Он пристально и рассеянно глядел перед собой, и кто знает, какие видения вставали перед ним… Может, ему вспоминалось детство, когда он скакал на резвом верблюде по сияющим просторам Аравийской пустыни и не был рабом. А может, он заново переживал ту страшную ночь, когда люди враждебного племени под покровом темноты напали на шатер его отца и, перерезав стражу, грубо схватили мальчика и умчали на боевом скакуне, чтобы превратить сына могущественного вождя в жалкого раба.
А может быть, он думал о маленькой Лаглан, подруге по несчастью и рабству, заставившей впервые забиться его сердце. Теперь же его буйная восточная фантазия придавала ей сходство с теперешней хозяйкой, герцогиней д’Эболи. Наверное, все дело было в цвете кожи…
Проходили часы, а Эль-Кадур не шевелился. Девушка, которая наконец перестала бредить, спокойно спала.
Прошло уже много времени, больше не было слышно ни криков, ни грохота пушек, раздавались только единичные выстрелы из аркебуз, а за ними – короткие яростные крики, но все быстро стихало.
– Бей гяура! Ату его! Ату! – Наверное, этот гяур был какой-нибудь бедняга-горожанин или венецианский солдат, спрятавшийся среди развалин домов. Его, конечно, как бешеную собаку, безжалостно расстреляют из мушкетов янычары Мустафы, которые не утолили еще жажду крови, хотя резня уже началась.
Вдруг снова раздался слабый стон, который отвлек Эль-Кадура от его мыслей и вывел из неподвижности.
Араб встал и подошел к юной герцогине. Она приоткрыла глаза и попыталась подняться.

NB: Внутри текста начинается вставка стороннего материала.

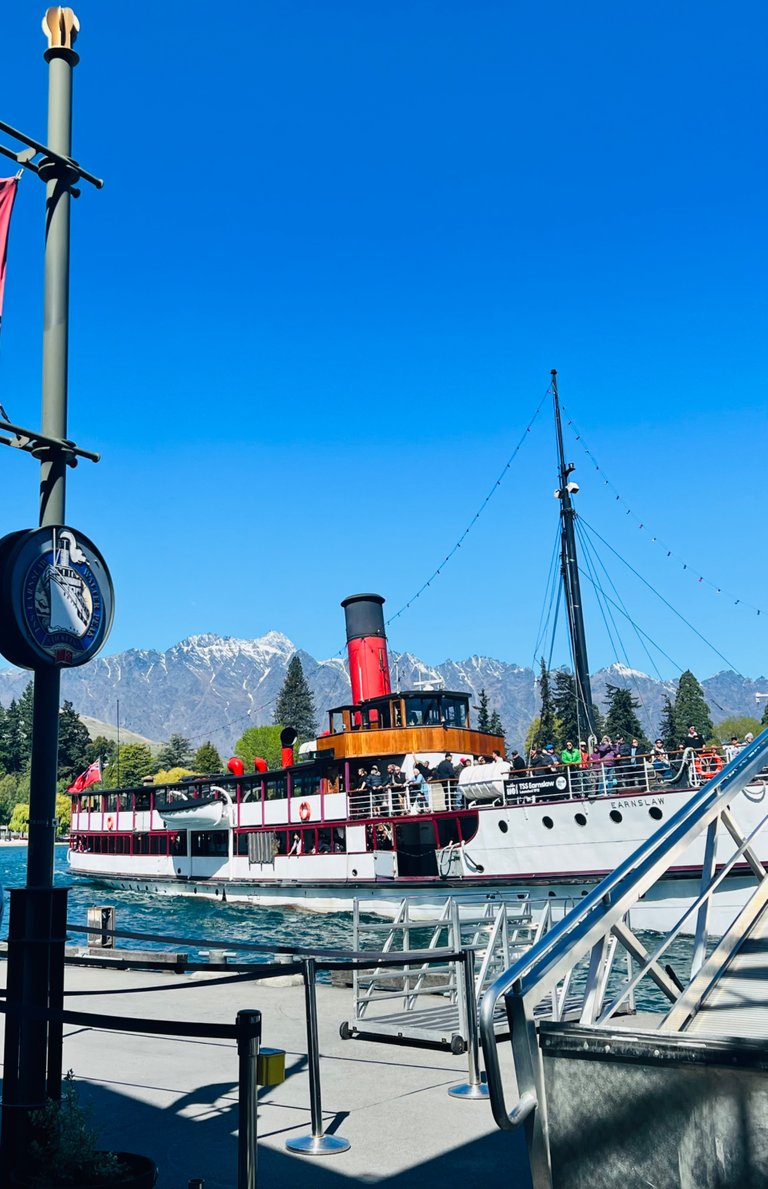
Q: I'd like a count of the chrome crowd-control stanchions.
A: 3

– Это ты, мой верный Эль-Кадур? – спросила она слабым голосом и попыталась улыбнуться.
– Я уже давно дежурю возле тебя, госпожа, – ответил араб. – Не вставай, в этом нет нужды. Пока что нам не угрожает никакая опасность. Как ты себя чувствуешь?

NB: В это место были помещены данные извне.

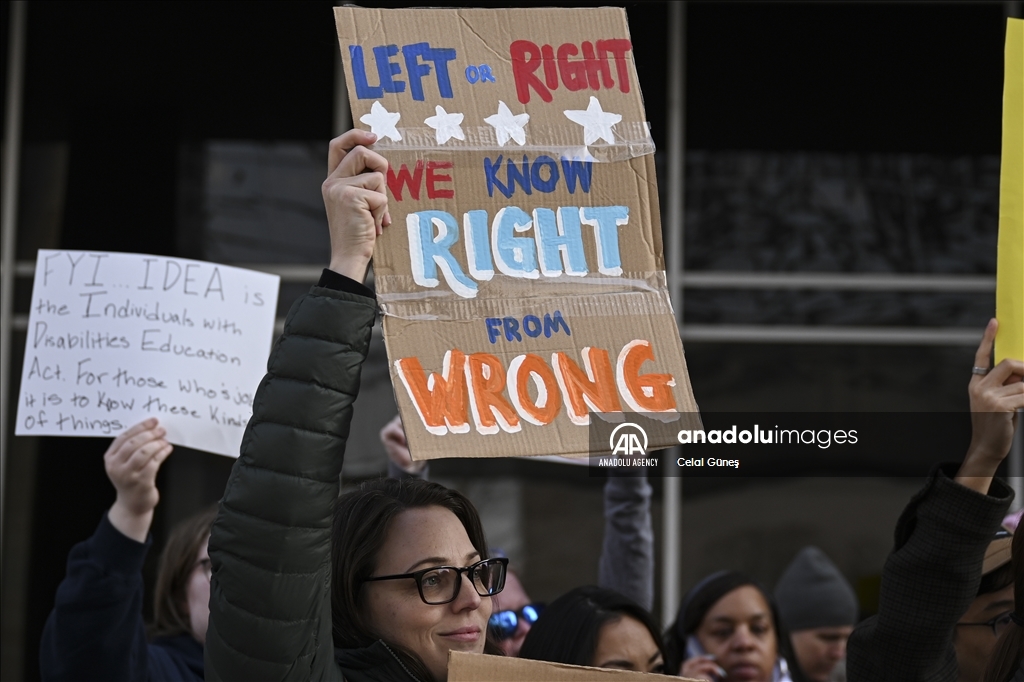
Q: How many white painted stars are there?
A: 4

– Сильная слабость, Эль-Кадур, – со вздохом сказала герцогиня. – И кто знает, когда я снова смогу взять в руки меч.
– Сейчас он тебе вряд ли пригодится.
– Значит, все кончено? – спросила она, и ее прекрасное лицо исказила боль.
– Все кончено.
– А жители города?
– Скорее всего, перебиты, как уже было в Никозии. Мустафа не прощает тех, кто столько месяцев с таким мужеством не подпускал его к городу. Он не воин, он тигр, синьора.
– А что сталось с командирами?
– Этого я сказать не могу.
– Неужели и они все убиты?
Ничего не ответив, араб опустил голову.
– Скажи, Эль-Кадур, – настаивала герцогиня. – Неужели Мустафа разделался с Бальоне, Брагадино, Тьеполо, Спилотто и другими?
– Сомневаюсь, чтобы он их помиловал, синьора.
– А ты не можешь это как-нибудь узнать? С твоим цветом кожи и в той одежде, что ты носишь, ты можешь свободно передвигаться по Фамагусте.
– Я не решусь выйти средь бела дня, чтобы не навлечь на тебя неминуемую смерть. Могут заметить, как я отодвигаю камни от входа, и заподозрить, что тут спрятано какое-нибудь сокровище. Тогда они меня точно заставят их сюда впустить. Подождем до вечера, синьора. С турками осторожность никогда не помешает.
– А мой лейтенант? Ты своими глазами видел, как его убили?